One of the things I have loved to hate is routine. It amazes me to see how people easily adapt to anything that becomes a routine. Even if you were told in order to get a certain amount of extra money on your regular pay packet, you had to ingest a horrible pill, get a lamming before you left home each morning, you would in all probability accept it as part of a detestable routine.

Whatever the case, we, the lesser mortals simply cannot do without a routine. I have always believed routines were about fear. Fear of life slipping by so you desperately hold on to the roster — 6am yoga, 7am tea, 8am shower, 8.30am breakfast, 9.30 office, 10.30 meeting, 12 noon assignment deadline, 1.00pm lunch, 2pm client appointment ... and this business of living life doled out to you with clockwork precision by the hour becomes a reassuring blanket that lulls you into believing that you are doing something meaningful. At night, when the madness stops and you curl up in bed, you have that pseudo sense of meaning — of having a method, a structure in your life and of having spent the day in a sane manner.

Look around at the peak hour and you will see people with a great intent and sense of purpose on their faces — on the metro, taxis, cars, buses — with that look of being in control and you feel routines are the best things to have happened to human beings. I find this straightjacket more suffocating than reassuring to me and often fantasise about just popping this boring bubble and stepping out into a real world where spontaneous thinking, out-of-the box plans will leave you breathless with joy.

Try it out. Give the call of the clockwork a miss some day. Refuse to listen to the persistent screech of the alarm, hit dismiss instead of the snooze button, laze around in bed, have all the cups of tea that you always wanted to have, but never had the time for. Read the newspaper back to front, inside-out, give your yoga class a miss, go for the scrumptious brunch you have been thinking about at the corner cafe — in pyjamas. Read your favourite book. Hang around, see real people, listen to real conversations, revel in the rustle of soft napkins, the tinkle of fine cutlery and bone china, let the piano heal your time-ravaged mind.

Back home, try sending a snail mail to your mum instead of the usual email, open the old albums and spend time reliving the pleasures of the past.
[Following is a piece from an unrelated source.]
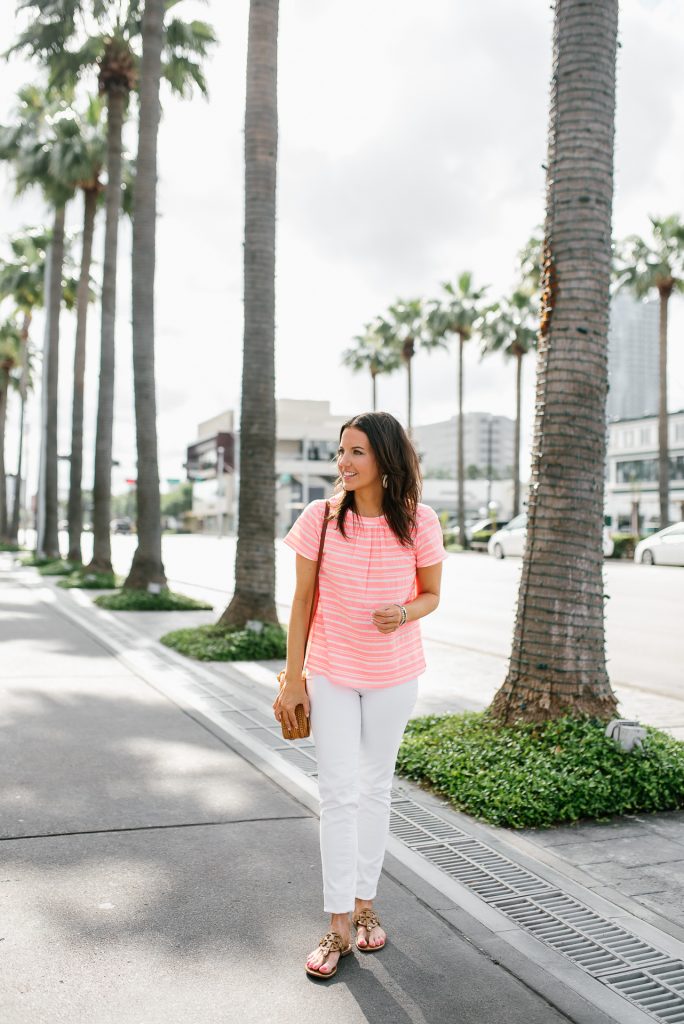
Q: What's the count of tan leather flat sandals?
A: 2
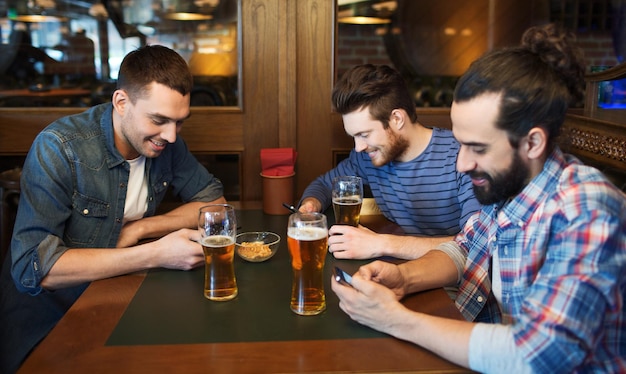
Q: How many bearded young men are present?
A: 2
At night, get out on the verandah in your favourite lounge chair, put on some soothing music and catch up with the quirky characters and charming world of your best-loved author. In other words, be the anarchist and do the things that you think will help break the routine. Just for a day — seek liberation from the expected thing at the expected hour.

However, the sad thing about breaking a routine is that you simply cannot afford this breaking out to become a routine; that is why the joyous moment is so short-lived. The moment you get into the second and third day, it alarmingly threatens to fall into another groove, albeit an offbeat one. Once that beautiful day goes by, you simply wind up the clockwork machine and set that tin soldier within you on the narrow path to do its humdrum jig until it wears you down and you are back to breaking out.

And we continue falling and breaking into this pattern with an alarming regularity, which makes me conclude that human beings are nothing but creatures of routine.